Not a lake person? How do things work over in the Palmer LTER? One of the biggest ecological differences between Palmer and McMurdo is that the former has grazers (e.g. copepods, salps, and krill) and the latter does not, or at least not so many to speak off. Thus an argument can be made that carbon dynamics at Palmer are driven (at least partially) by top-down controls (i.e. grazers), while at McMurdo they are dependent almost exclusively on bottom-up (i.e. chemical and physical) controls.
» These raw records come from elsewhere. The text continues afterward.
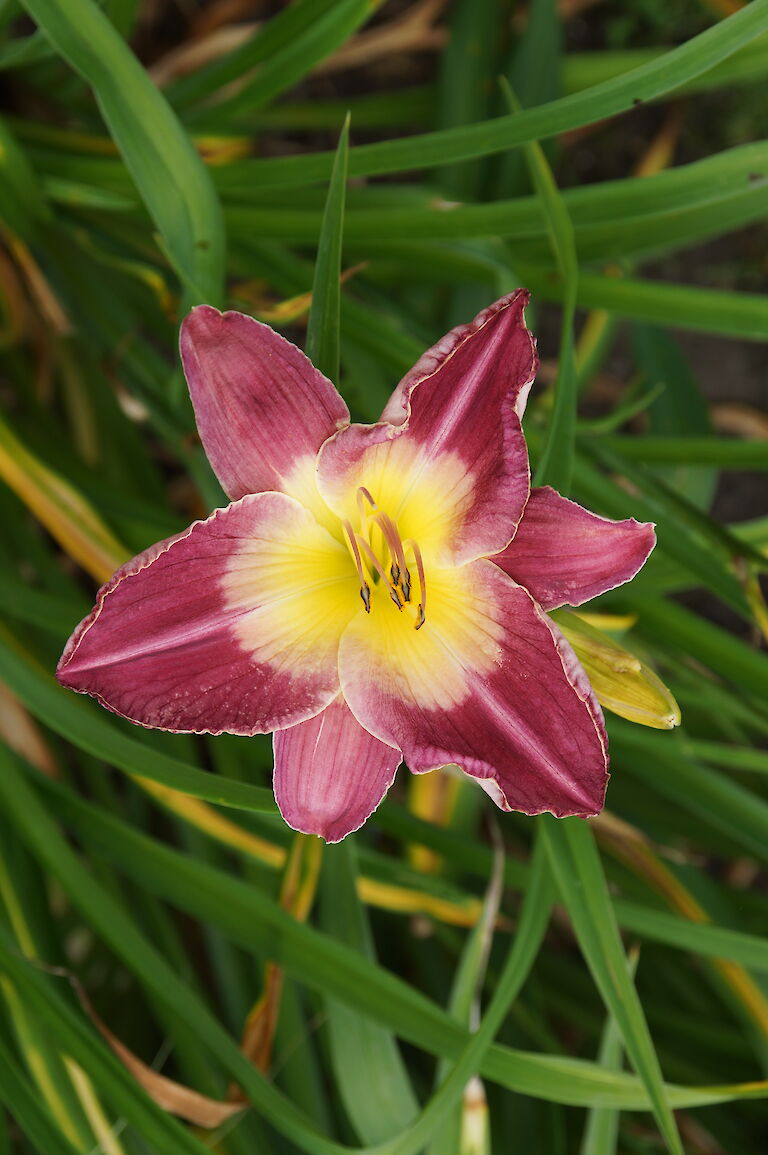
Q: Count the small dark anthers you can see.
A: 6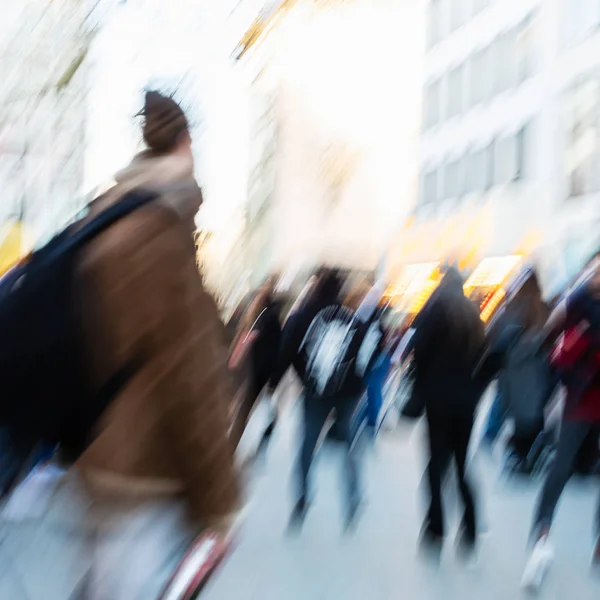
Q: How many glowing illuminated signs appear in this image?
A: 2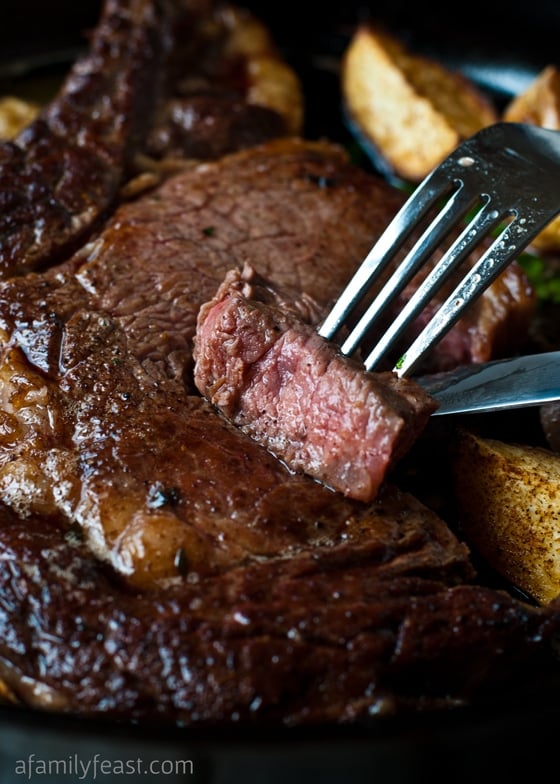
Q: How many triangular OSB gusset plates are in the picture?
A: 0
At times the difference between bacterial production and primary production is pretty extreme at Palmer. In the summer of 2006 for example, bacterial production was only 3 % of primary production (see Fig. 4 in the publication), and the rate of primary production that summer was pretty high. The krill population was also pretty high that year; at the top of their 4-year abundance cycle (see Saba et al. 2014, Nature Communications). This is speculative, but I posit that bacterial production was low in part because a large amount of carbon was being transferred via krill to the higher trophic levels and away from bacteria. This is a complicated scenario because krill can be good for bacteria; sloppy feeding produces DOC and krill excrete large amounts of reduced nitrogen and DOC. Krill also build biomass and respire however, and their large fecal pellets sink quickly, these could be significant losses of carbon from the photic zone.
Antarctica is changing fast and in ways that are difficult to predict. Sea ice seems to be growing in the east Antarctic as it is lost from the west Antarctic, and anomalous years buck this trend in both regions. A major motivation for this special issue was to explore how the changing environment might drive ecological change. I have to say that after spending a good portion of the (boreal) summer and fall thinking about this, some of that time from the vantage point of Palmer Station, I have no idea. All of the McMurdo Lakes react differently to anomalous years, and Palmer as a region seems to react differently to each of abnormal year. I think the krill story is an important concept to keep in mind here; ecological responses are like superimposed waveforms. Picture a regularly occurring phenomenon like the El-Nino Southern Oscillation imposing a periodicity on sea ice cover, which we know has a strong influence on biology. Add a few more oscillating waves from other physical processes. Now start to add biological oscillations like the four-year krill abundance cycle. Can we deconvolute this mess to find a signal? Can we forecast it forward? Certainly not with 10 years of data at one site and 20 years at the other (and we’re so proud of these efforts!). Check back next century… if NSF funds these sites that long…
Many thanks to my co-authors for going the distance on this paper, particularly the lake people for many stimulating arguments. I think limnology and oceanography are, conceptually, much less similar than lakes and oceans.